Xi’s strategic initiative “One Belt One Road” has been rapidly winding down, and the Chinese abandoned it, so as a replacement, they brought as many as three new global strategies this year. The “Belt and Road” proved too expensive, unprofitable and, from the point of view of expanding Chinese influence in the underdeveloped world, an ineffective strategy. Its successes are visible only in the proclamations of the Communist Party as one of the “genius” ideas of their national leader. Finally, since the middle of this year, China is no longer the most populous country in the world, having been overtaken by India.
Xi Jinping alone cannot solve these and other systemic problems. This is even more difficult in a confrontation with America. He could alleviate them only if he cooperated with the US, and that is why the meeting with Biden in San Francisco was a strenuous but significant admission that the previous nationalist policy and the desire to expand the Chinese model to the whole world was an adventure that must end.

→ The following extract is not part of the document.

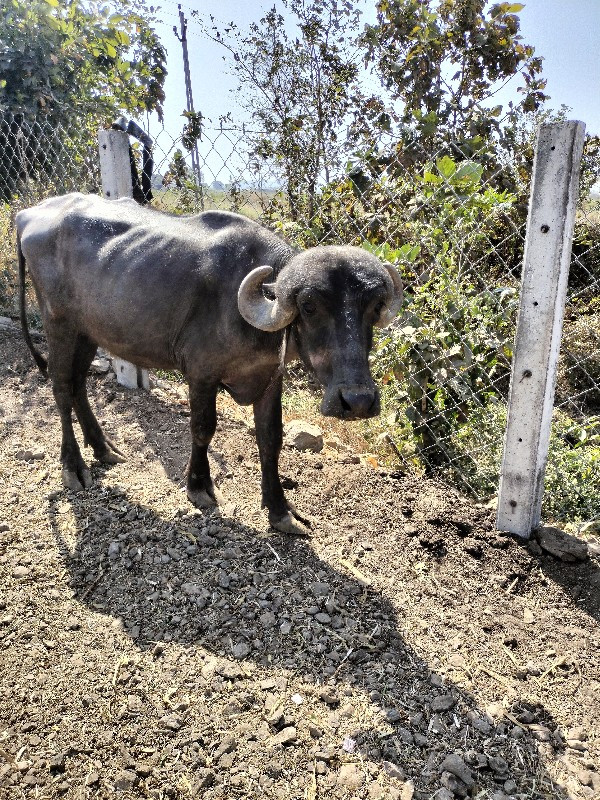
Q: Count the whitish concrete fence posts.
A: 2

Our local admirers of the rising East and advocates of the downfall of the West will probably miss this opportunity to understand global shifts, but let’s try anyway. Their hopes that the Russian invasion of Ukraine would be the start of the final victory of the East over the West faded long ago, starting from the fourth day of the aggression when they realised that Kyiv did not fall in three days, as Moscow promised.

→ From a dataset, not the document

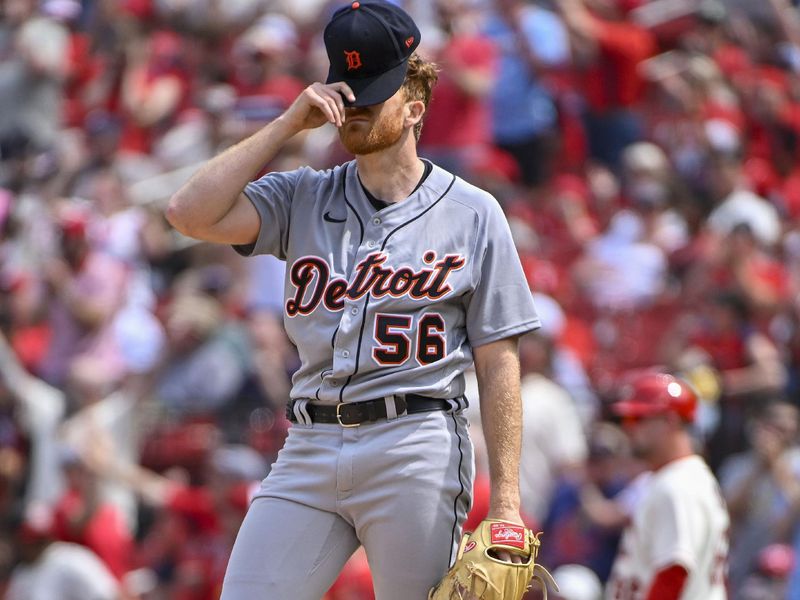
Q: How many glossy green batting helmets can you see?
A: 0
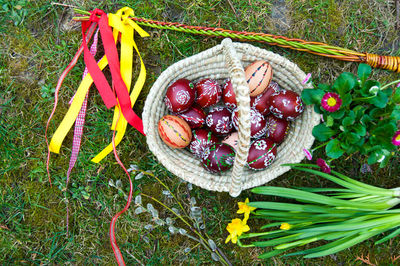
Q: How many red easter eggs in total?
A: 12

Victorious expectations rapidly shifted from Russia to China because it was still bigger and more powerful than Russia. They were wrong again. Xi Jinping explicitly said in San Francisco that he would not attack Taiwan, and Biden, again explicitly, called Xi a “dictator”. Someone has given up quite a bit here – the one who is in need.
All Chinese operations on the global stage are hopeless, like the already mentioned “Belt and Road” and BRICS. Those currently campaigning in Serbia in search of votes by offering BRICS membership are actually offering to tie themselves to a sinking project (ship) with no chance of rescue. Even though it is a suicidal offer for Serbia, the people making it stand to gain significantly from it since it will win over voters who continue to believe that there is no food in US supermarkets, fuel in UK petrol stations or heating in Europe.

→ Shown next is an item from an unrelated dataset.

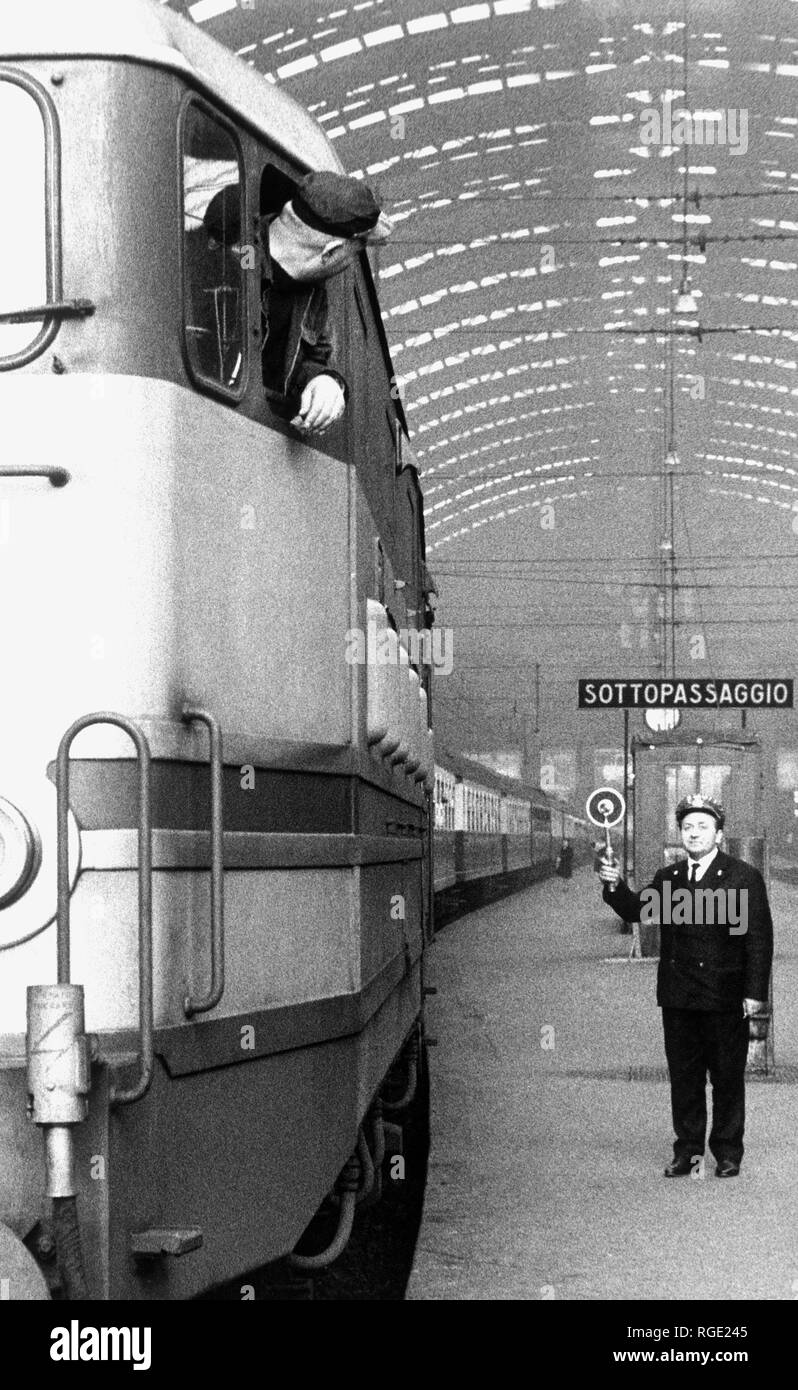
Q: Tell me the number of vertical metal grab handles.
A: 2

China came to the West to negotiate a way out of the multi-faceted crisis, and the West accepted it. It is impossible to reject the second-largest economy in the world. It is harmful and expensive to bypass its market and enormous production capacities. But it is unacceptable that China has been blackmailing dozens of less developed economies globally with its economic (and military) power, particularly in its neighbourhood. It remains the hub for manufacturing and distribution of up to two-thirds of the “fake” goods circulating globally, ranging from market-leading products to stolen software. It is inadmissible to arrest foreign investors for espionage because they conduct the most ordinary due diligence as the first step when placing capital on the Chinese market. And finally, it is unacceptable that its companies make war profits by avoiding international sanctions and allowing Russian companies to smuggle goods into the global market.
America and the West will not stop trading with China. Nor should Serbia. It should search for ways to increase its exports, as it is doing. Those who complain should be reminded that the amount of Serbia’s annual trade with China is equal to Germany’s trade with China in less than a week. American trade with China is 110 times greater than Serbia’s trade with China. It goes without saying that the difference in the size of our economies is significant, but the principle should apply to everyone.
However, an even stronger principle should remain. China should not be anything more than a significant trade partner to Serbia. No political affiliations, no coalition against the West, no BRICS, and, least of all, calls for a showdown where the “developing East” would prevail.